» Assigned task
Each entry below is to be reproduced exactly, though any pictures it holds must be omitted.

[Stored data]

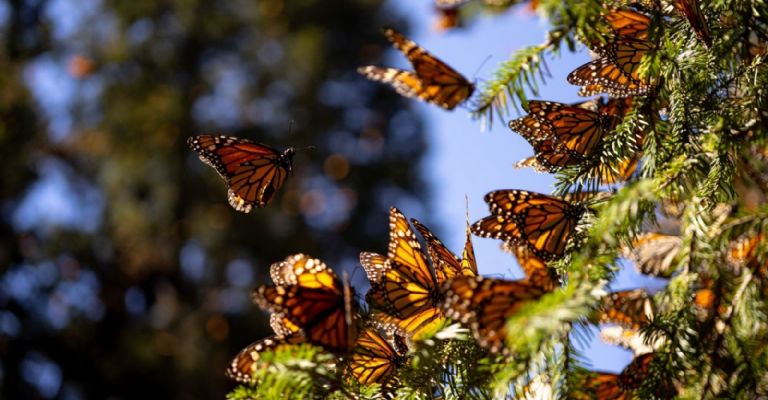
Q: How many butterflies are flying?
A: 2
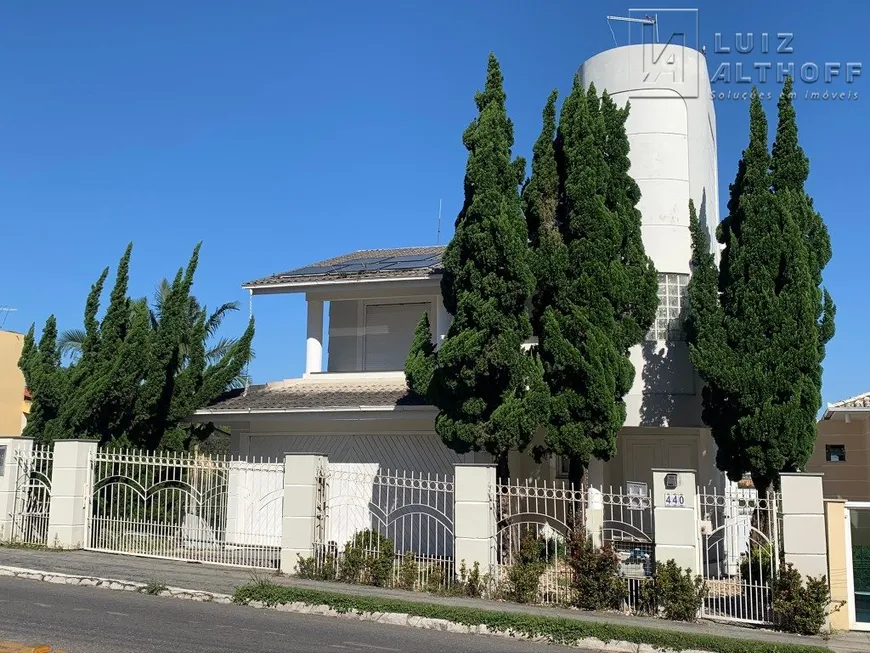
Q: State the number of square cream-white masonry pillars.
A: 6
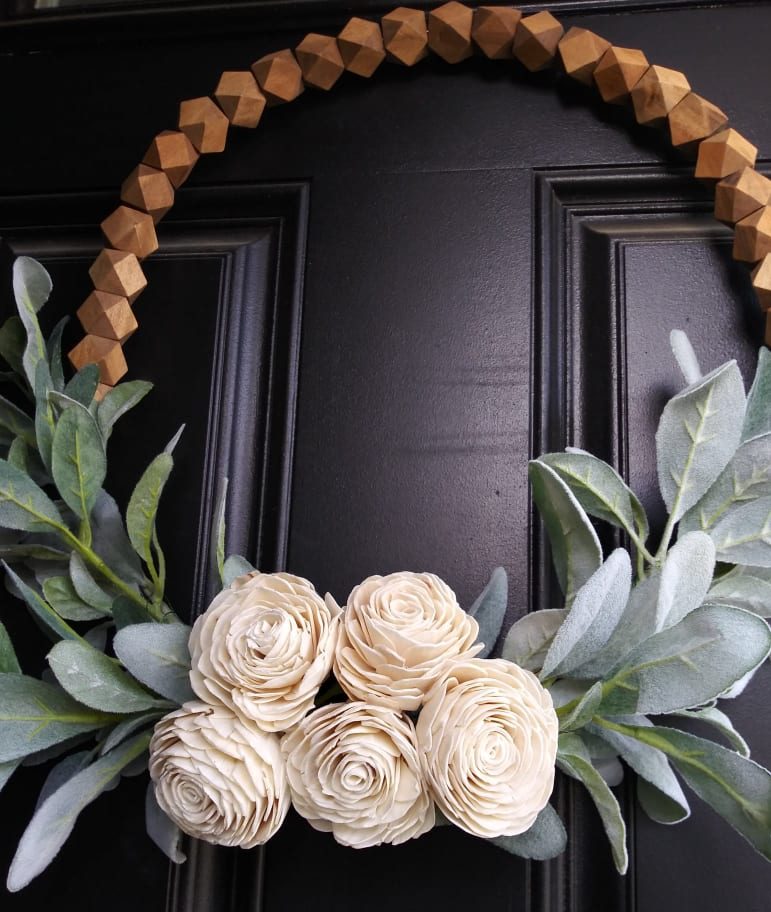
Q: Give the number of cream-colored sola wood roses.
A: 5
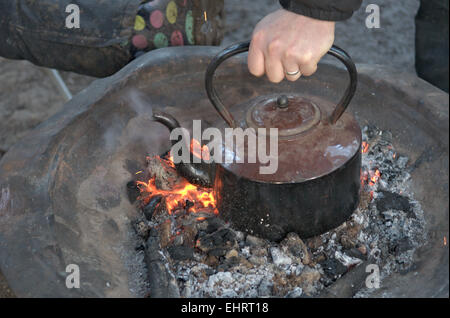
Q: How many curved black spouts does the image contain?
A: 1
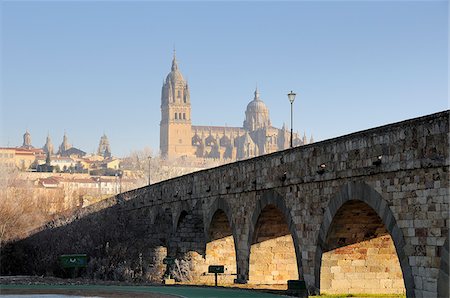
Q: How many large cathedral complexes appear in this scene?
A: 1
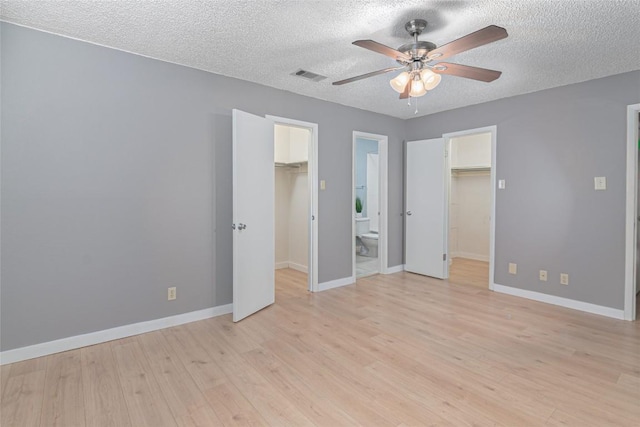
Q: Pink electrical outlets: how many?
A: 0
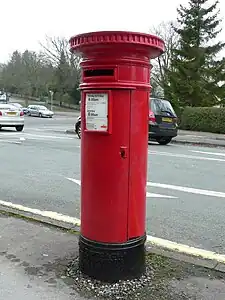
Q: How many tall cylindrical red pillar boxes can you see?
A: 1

» Response area
Q: How many butterflies are flying?
A: 2
Q: State the number of square cream-white masonry pillars.
A: 6
Q: Give the number of cream-colored sola wood roses.
A: 5
Q: How many curved black spouts does the image contain?
A: 1
Q: How many large cathedral complexes appear in this scene?
A: 1
Q: Pink electrical outlets: how many?
A: 0
Q: How many tall cylindrical red pillar boxes can you see?
A: 1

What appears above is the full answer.